Fair Market Value?
In my post yesterday about a building lot listed for sale on Thornhill Road I hinted that its asking price of $850,000 precluded a builder from making a profit and hence was too high. A reader then asked what a fair price would be for the lot. I think my answer is that “fair” has nothing to do with it. In a better market, where houses on Thornhill could command $2,000,000, $850,000 for this lot might fly. But, as Mr. Rumsfeld so famously said,you don’t sell your house on the market you’d like to have, you sell it on the market you do have. With that, he marched his troops into Iraq and the rest is history.
The market right now will not support a Thornhill price of $2,000,000. In fact, I’m not sure it will support anything much above $1,250,000 in which case, accounting for building costs, the market value of this lot is … very small. Don’t like that? Don’t sell, and wait for better days.
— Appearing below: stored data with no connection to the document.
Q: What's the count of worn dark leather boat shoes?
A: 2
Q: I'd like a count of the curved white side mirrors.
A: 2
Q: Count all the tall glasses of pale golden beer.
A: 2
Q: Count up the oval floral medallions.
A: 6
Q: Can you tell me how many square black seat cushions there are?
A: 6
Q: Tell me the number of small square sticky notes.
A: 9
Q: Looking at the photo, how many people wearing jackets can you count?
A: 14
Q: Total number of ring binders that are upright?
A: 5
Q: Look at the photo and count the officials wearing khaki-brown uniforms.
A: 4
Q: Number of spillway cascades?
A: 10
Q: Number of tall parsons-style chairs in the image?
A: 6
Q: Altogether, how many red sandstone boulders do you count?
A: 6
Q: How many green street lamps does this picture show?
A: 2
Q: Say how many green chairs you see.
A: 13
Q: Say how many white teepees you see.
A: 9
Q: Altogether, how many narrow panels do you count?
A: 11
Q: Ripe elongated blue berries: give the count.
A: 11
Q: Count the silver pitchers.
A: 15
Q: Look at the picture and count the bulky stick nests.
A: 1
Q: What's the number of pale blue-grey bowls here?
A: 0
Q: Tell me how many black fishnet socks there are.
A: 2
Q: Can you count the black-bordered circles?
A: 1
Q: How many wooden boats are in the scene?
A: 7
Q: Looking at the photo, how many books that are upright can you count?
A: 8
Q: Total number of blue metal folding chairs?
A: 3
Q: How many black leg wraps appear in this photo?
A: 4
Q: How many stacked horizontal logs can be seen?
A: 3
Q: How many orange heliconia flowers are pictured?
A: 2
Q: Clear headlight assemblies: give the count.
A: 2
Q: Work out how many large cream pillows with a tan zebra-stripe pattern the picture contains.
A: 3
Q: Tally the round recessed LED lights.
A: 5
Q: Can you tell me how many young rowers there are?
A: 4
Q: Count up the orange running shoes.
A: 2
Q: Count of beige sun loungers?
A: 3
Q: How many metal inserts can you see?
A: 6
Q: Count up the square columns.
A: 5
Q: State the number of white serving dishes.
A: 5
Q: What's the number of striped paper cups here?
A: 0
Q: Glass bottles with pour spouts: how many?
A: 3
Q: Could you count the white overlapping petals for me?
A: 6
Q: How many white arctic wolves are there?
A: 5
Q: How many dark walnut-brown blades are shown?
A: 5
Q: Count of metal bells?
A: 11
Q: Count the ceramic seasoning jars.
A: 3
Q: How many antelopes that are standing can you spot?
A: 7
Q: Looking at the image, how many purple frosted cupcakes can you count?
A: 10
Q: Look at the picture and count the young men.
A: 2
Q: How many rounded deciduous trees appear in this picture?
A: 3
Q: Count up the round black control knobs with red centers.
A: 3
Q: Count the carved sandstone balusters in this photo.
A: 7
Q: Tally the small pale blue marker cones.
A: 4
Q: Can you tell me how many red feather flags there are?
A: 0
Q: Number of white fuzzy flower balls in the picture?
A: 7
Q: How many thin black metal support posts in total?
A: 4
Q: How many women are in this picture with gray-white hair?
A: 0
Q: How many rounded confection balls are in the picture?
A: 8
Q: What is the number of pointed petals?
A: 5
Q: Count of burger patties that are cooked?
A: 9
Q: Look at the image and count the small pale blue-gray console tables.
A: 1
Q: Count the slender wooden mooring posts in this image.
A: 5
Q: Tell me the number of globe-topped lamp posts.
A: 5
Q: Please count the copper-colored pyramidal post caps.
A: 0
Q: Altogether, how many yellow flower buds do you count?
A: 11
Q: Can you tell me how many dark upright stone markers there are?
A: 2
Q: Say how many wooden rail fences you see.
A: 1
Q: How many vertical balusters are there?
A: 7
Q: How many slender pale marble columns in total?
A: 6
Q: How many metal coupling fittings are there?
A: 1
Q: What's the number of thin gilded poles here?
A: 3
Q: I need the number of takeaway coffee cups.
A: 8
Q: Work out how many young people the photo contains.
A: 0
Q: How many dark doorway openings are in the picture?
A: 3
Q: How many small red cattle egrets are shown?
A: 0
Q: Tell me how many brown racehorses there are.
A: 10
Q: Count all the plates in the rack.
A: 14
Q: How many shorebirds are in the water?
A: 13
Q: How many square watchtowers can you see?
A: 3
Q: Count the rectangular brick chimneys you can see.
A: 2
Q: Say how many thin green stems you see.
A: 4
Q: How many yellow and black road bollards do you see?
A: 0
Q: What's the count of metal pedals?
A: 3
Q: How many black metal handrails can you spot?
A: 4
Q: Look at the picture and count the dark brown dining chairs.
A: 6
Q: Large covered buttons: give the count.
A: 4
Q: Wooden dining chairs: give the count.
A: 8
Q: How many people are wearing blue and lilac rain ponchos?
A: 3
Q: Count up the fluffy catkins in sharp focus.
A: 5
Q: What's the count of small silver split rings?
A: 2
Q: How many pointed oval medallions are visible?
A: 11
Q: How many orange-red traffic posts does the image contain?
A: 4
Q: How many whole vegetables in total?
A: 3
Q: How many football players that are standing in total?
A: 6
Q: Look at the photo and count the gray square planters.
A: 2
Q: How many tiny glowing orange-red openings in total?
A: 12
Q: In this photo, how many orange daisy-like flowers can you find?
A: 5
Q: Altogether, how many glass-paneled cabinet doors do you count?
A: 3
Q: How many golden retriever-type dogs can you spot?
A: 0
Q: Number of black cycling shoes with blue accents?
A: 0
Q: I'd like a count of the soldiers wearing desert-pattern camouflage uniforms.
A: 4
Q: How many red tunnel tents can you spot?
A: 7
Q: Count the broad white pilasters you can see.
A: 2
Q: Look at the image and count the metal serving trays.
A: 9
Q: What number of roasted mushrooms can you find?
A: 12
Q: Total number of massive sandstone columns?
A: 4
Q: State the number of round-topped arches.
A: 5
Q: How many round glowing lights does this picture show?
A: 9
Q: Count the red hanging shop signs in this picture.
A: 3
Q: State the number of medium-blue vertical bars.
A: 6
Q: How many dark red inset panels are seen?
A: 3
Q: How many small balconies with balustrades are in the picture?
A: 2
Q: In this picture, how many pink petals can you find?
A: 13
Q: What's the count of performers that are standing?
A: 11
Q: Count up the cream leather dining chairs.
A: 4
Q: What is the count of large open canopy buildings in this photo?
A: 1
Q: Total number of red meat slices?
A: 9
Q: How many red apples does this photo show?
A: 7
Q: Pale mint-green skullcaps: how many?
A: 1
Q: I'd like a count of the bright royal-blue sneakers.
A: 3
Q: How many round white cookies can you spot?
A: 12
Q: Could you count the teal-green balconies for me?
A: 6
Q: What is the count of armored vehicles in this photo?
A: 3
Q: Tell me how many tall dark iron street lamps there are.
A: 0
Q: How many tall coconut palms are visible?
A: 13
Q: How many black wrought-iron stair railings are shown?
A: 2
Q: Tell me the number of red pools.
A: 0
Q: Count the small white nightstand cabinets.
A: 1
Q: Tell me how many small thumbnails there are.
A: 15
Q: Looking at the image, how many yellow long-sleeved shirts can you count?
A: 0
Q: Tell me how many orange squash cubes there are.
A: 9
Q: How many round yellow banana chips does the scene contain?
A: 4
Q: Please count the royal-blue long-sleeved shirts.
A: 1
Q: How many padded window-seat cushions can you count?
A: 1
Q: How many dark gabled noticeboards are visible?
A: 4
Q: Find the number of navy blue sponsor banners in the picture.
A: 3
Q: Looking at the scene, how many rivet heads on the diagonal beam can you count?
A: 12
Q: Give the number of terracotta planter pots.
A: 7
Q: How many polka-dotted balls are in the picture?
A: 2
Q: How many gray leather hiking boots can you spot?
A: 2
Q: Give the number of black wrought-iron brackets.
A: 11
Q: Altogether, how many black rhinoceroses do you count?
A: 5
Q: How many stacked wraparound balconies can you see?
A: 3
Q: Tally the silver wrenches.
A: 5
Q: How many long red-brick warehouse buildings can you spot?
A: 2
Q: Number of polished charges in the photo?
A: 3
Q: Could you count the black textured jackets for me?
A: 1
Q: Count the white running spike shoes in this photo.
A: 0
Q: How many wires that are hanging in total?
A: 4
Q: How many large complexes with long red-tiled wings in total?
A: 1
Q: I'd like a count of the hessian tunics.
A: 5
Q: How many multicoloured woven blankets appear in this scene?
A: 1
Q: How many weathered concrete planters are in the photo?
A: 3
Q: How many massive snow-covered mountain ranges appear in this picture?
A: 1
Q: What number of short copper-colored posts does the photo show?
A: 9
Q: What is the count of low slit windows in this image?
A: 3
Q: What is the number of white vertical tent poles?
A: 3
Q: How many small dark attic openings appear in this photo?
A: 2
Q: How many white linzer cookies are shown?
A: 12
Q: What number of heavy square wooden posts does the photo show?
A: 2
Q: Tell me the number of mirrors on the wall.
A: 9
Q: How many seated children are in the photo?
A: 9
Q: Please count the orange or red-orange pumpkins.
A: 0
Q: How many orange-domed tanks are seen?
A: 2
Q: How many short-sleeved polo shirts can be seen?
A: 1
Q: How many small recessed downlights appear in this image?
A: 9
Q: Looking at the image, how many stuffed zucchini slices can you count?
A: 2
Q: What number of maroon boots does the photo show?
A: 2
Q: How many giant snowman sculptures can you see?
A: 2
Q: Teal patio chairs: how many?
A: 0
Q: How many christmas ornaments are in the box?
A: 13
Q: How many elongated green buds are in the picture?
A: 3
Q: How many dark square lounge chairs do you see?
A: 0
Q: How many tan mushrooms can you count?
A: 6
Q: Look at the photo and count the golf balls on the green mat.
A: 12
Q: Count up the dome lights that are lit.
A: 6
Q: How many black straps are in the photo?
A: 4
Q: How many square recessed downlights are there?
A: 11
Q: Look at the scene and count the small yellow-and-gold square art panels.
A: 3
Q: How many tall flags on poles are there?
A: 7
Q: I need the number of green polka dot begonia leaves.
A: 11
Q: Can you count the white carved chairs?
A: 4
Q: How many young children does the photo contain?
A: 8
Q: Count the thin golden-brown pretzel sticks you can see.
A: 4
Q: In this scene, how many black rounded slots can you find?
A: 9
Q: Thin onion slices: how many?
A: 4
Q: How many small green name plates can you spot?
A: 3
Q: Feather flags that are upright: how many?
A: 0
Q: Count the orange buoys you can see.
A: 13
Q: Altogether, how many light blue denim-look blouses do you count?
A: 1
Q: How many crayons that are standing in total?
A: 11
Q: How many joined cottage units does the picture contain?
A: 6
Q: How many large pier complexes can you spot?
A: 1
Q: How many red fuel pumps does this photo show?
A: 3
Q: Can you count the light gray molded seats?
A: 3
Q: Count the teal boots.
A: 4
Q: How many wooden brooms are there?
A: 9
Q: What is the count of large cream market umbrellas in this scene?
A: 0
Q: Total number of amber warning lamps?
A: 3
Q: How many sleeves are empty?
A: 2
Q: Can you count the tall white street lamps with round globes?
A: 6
When I opined that relaxing the mark to market rule for banks might make sense several readers promptly corrected and educated me. The current value of anything, be it toxic loans or real estate, is whatever buyers will pay for it, not what its owner hopes it will be worth in the future. I did reprint a letter I received from a (soon-to-be unemployed) mortgage broker who said it wasn’t “fair” to make banks mark their unwanted loans down to zero because, while the market might consider them worthless now, surely a better time would come and some value would be discovered. When better times come, then those loans might indeed be worth something. But right now, securities with no buyers and real estate that no builder or even end user wants has no market value. Let’s hope that changes soon.